The fig tree reminds me that the trappings of the holy—the geographical or topographical accidents—hound us just like the divine. Perhaps we’re not as far away from the center of earth’s sacredness as we think.
Til we have built Jerusalem on England’s green and pleasant land, William Blake writes. Which is a silly sentiment, on the face of it.
What is it we are so eager to recreate? I wonder. What lightning from Jerusalem did Blake know that he was so keen to bottle up and transfer to England?
Human beings cannot bear too much reality, says T.S. Eliot, but I think what he meant is that T.S. Eliot cannot bear too much reality. Speak for yourself, Eliot, I often feel like saying to him. Don’t hide behind generalizations. But that’s often difficult for theologians and poets who aren’t saints to do. I’ve found the meaning of everything they think. But isn’t everything always just beyond your reach? And if it isn’t, you have probably stopped living and are dead now. Perhaps you have just found the meaning of yourself. And that seems a grand enough achievement.
Humanity, in general, is chasing reality down—trying to get to the thinnest membrane between our sphere of living and the thing we feel that’s just beyond or above or beneath it. The whirling galaxies outside our atmosphere, the kingdom of the dead we have shoveled all our loved ones down into, the world just beyond a trick of the eyes that’s made of meaning and truth rather than the more daily concerns of market share and subsistence living.

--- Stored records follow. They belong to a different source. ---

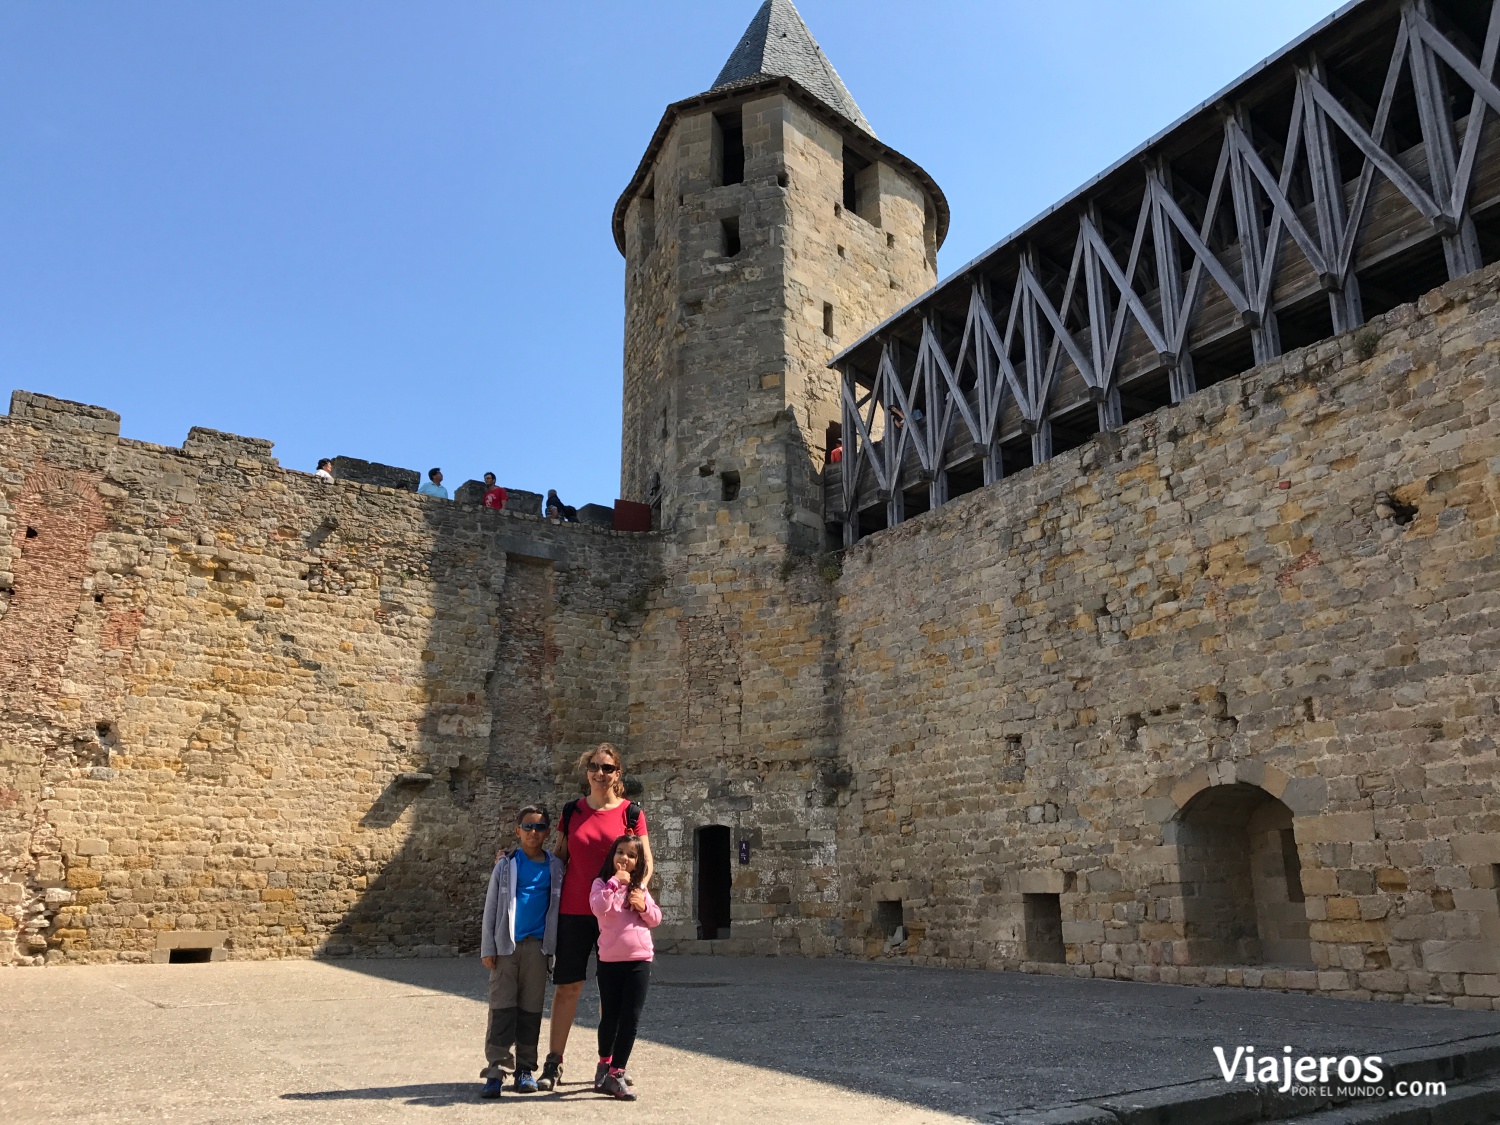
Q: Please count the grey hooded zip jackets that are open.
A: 1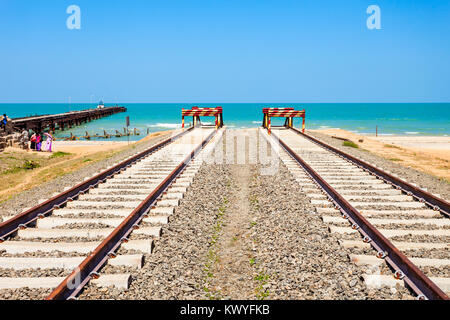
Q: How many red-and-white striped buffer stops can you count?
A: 2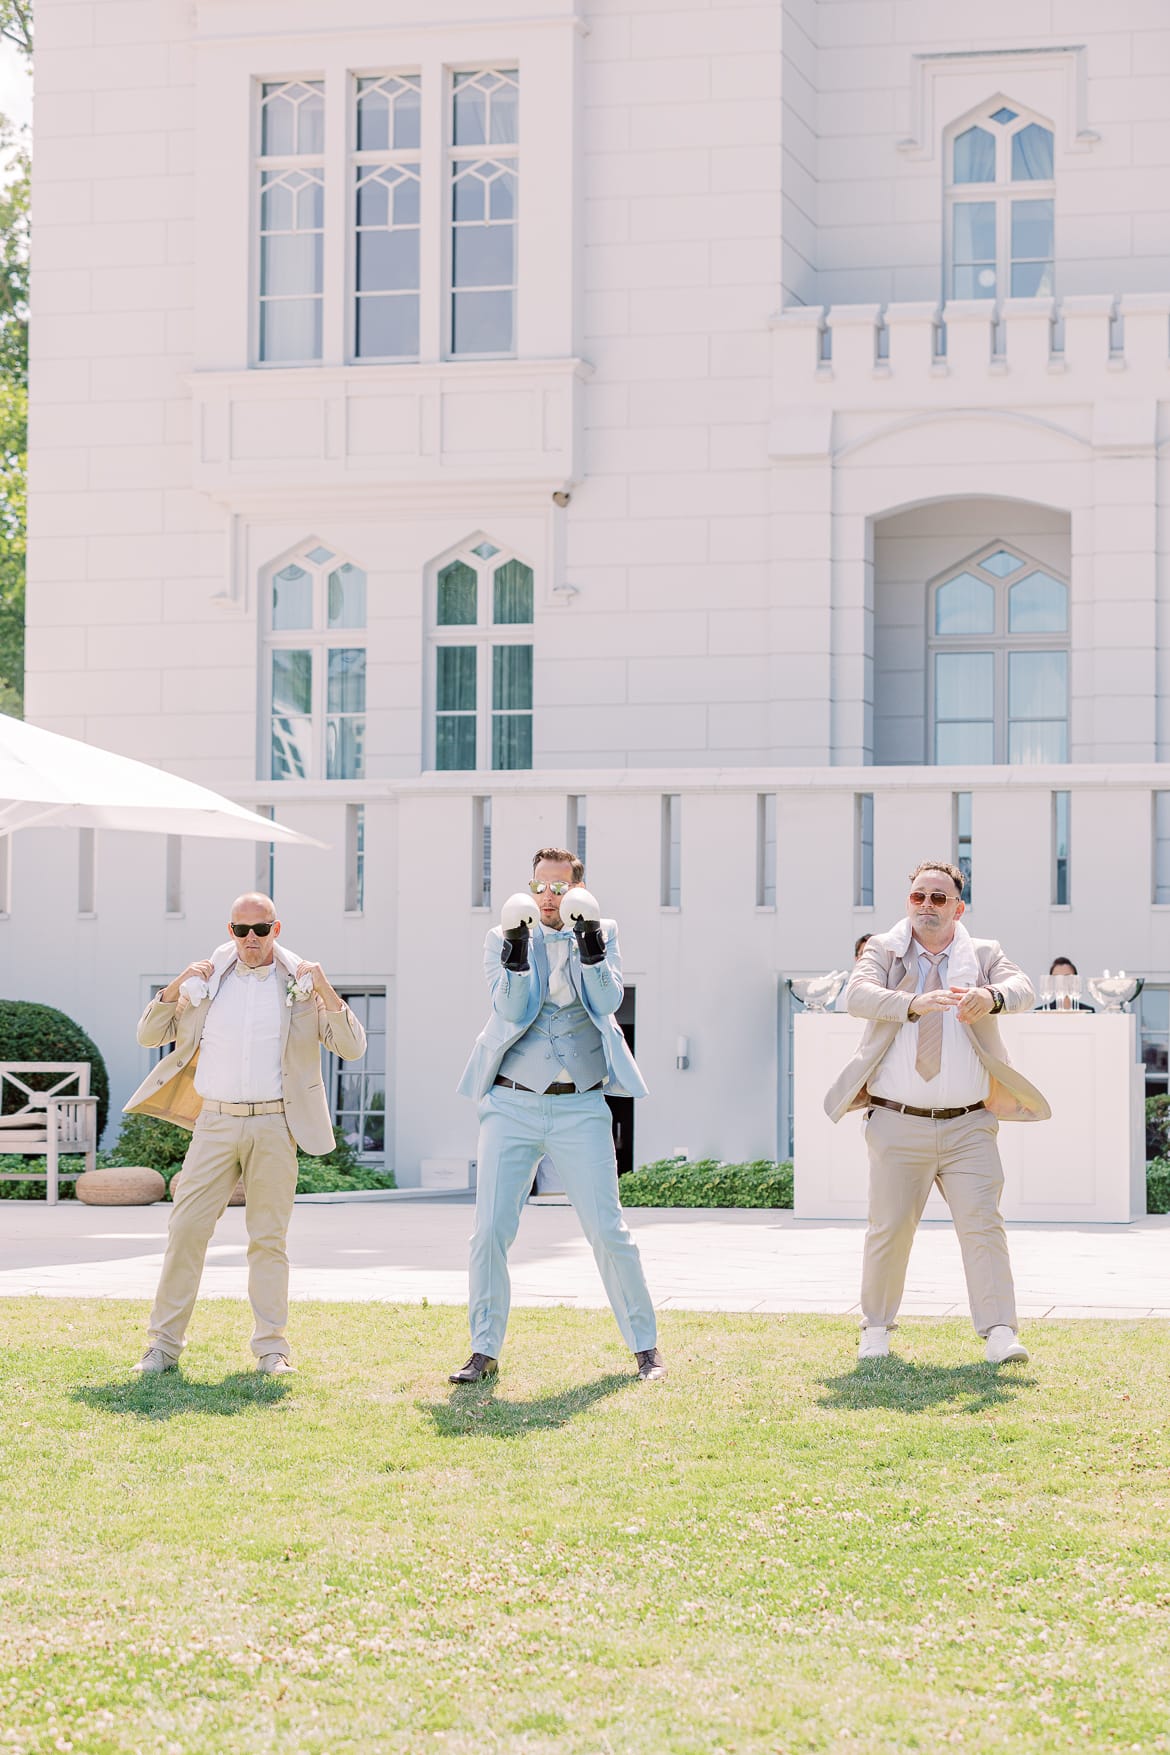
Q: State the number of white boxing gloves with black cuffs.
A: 2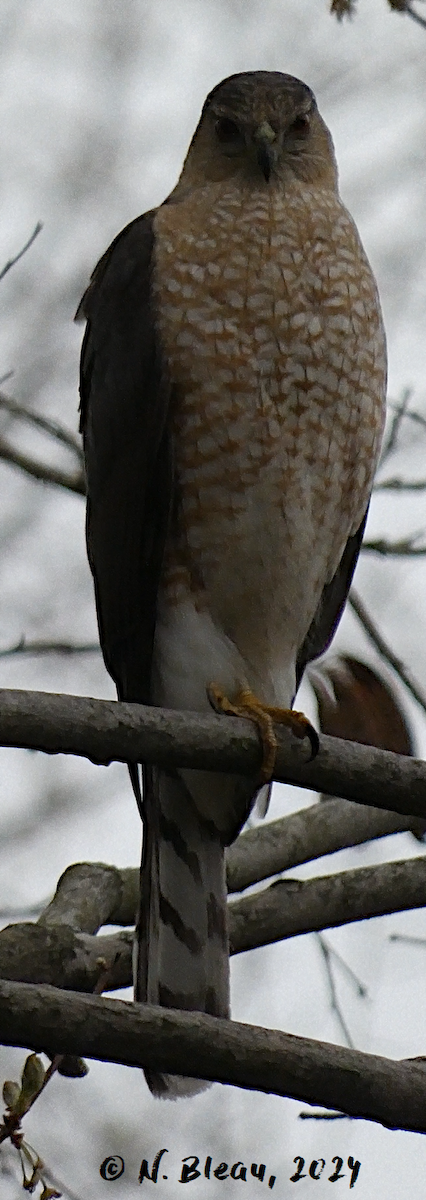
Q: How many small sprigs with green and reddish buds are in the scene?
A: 1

Jerusalem is a shorthand for this—right? The place where God dwells. A place where, finally, things can be seen for what they are.
I suppose what’s magic about human history is that Jerusalem is there. We did actually build a city around the presence of God, and that city, is, like all human cities, heartbreakingly evil and cruel, merciful and beautiful. Wonderful and mundane. The miracle of our divinity is written inside its ordinary criminals and injustice.
A squirrel scrambles down the roof and stops in his tracks when he sees the cat. The cat freezes, mid-drink, watching the squirrel for what feels like an eternity between breaths.
A pileated woodpecker, his black wings spread like a cape, his brilliant red crest like a fire alarm in the middle of the wet green trees, flies into the scene. I was always taught to gasp when I spot a pileated woodpecker and to treat the visitation with reverence. They are birds that were once almost lost through the mad deforestation of American colonization. But, they have, steadily, been making a resurgence. Pileated woodpeckers are the largest woodpeckers in North America, with the one exception of the ivory-billed woodpecker, whose image I would meditate on for a long time in the birdwatching book Da Jane gave me. The ivory-billed woodpecker has most likely gone extinct. The last sighting was in 1944. But it is not listed as extinct. Not yet.
The ornithologists at the Audobon Society don’t have an explanation for how the pileated woodpecker has survived and started to thrive again. The ways of woodpeckers and wild things defy easy diagnosis, most days. What is 80 years to the earth and her birds? A second, I suppose, if you are a glacier. Eons, if you are a housefly. The full measure of one’s days, if you are a human being.
you take back your spirit, they die;
you send forth your spirit, they are created; and you renew the face of the earth.
In the woods, a pileated woodpecker sighting is like a shark at a coral reef—a sign that something in this ecosystem, despite all odds, is working. All is not lost, even after 80 years of never being found.
I couldn’t. I ended up watering it last night because the air was hot and heavy. The cat and I were parched, so I figured the tree must be too. And then a storm came through at 3 am.